The characters themselves are probably going to be the most contentious part of the film for most die-hard fans, as almost none of them are particularly like their game counterparts. The best comparison I can make is 1993’s Jurassic Park, which flips almost every character’s personality from the novel like a switch. While Chris and Claire have only ever been portrayed (admittedly in the less than an hour of screentime they’ve ever had together) as loving and caring for each other in the games, they start this story more or less estranged and bitter with each other. Wesker and Jill see perhaps the biggest 180 from their game counterparts, and while I appreciate what they tried to do (especially on Wesker’s end), I think they both stumble over that same ‘too much to do and not enough time to do it in’ problem the movie has as a whole.

I’m going to assume that you’re reading this with some knowledge of the games and that you already know Wesker’s character to a degree. While he still goes through those same basic motions here, his reasons for and execution of those motions is completely different, and it almost works. Wesker and Jill’s arc together (no, they aren’t dating like early leaks suggested, although it does feel like they may have been in an earlier draft) comes so, so close to working, but a baffling adjustment to the finale of both character’s arcs completely undermines it. Honestly, if I have one serious complaint with this film, this specific moment between the two of them is it.

Leon astonishingly comes out on top as easily being the film’s most likable and fun character, embodying the out-of-depth rookie with a charm and charisma that outshines every other member of the cast. While the film maybe leans a little too heavily on the rookie aspect (and a few of his ‘comic relief’ moments fall a bit flat), I genuinely enjoyed both Jogia’s performance and the character’s arc as a whole. It makes me extremely hopeful we get to see him travel to a lonely and rural part of Europe in a future film.

Along with all of this is of course the film’s heavily promoted dedication to accuracy. From sets and key items to specific moments and even dialogue, there’s a nutso amount of game (and more) content woven into this film.
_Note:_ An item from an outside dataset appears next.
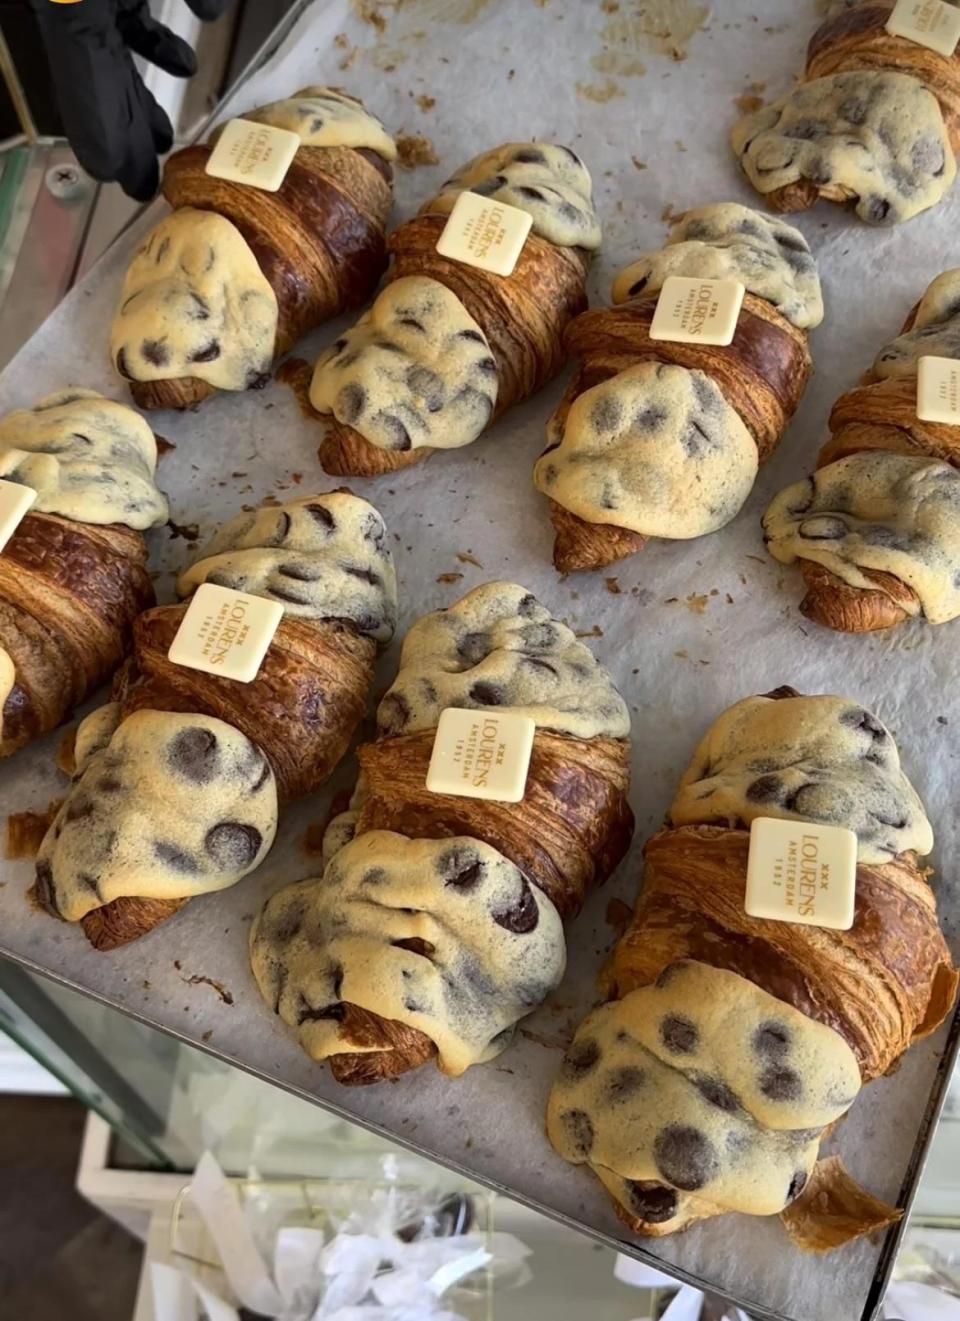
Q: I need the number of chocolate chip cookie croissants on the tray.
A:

If they have to use a set of keys, why not make them the card house keys from RE2? If Wesker’s going to use a pistol, why wouldn’t it be his Samurai Edge with flashlight attachment? Locations such as the Spencer Mansion and R.P.D. main halls have been lovingly recreated as well (although all other areas bear no resemblance). Some of these cuts are also remarkably deep as well, with the most shocking being the integration of multiple elements of S.D. Perry’s 1998 The Umbrella Conspiracy novelization almost to a T.

That said, while yes, of the seven live-action Resident Evil films, it is 100% the most faithful any of them have ever been (which isn’t an especially high bar to clear, to be fair), the run time again causes issues with this faithfulness — and not in ways you’d expect. While the film takes liberties in order to gel the two stories together (and more than obviously set up future films), there are multiple places where I honestly wish they had taken more (as sacrilegious as that may sound). Multiple moments and characters simply do not have the time to shine that they need to integrate into the story in a way that feels like they need to be here, and ultimately feel like they shouldn’t be here. One character, in particular, has no business being in this already over-crowded film, and while they are little more than a cameo, it’s a truly awful cameo that does the character no justice whatsoever and undermines another character’s already heavily altered arc.

Overall, Welcome to Raccoon City is enjoyable for what it is, but it is hard to not be let down by aspects of it — especially as there’s evidence to how much better it could’ve been with just a little more time. While there are many heavy story and character alterations, only a few of them detracted from the overall experience for me, and I hope that any potential sequels can hopefully make good on explaining what exactly the point of those changes was. Don’t pin your hopes on this being a truly 1:1 adaption, because it absolutely is not that, but if you’re looking for a Resident Evil film that finally seems to at least be trying as well as being a fun, scary zombie movie, you’re in for an enjoyable, if flawed, time.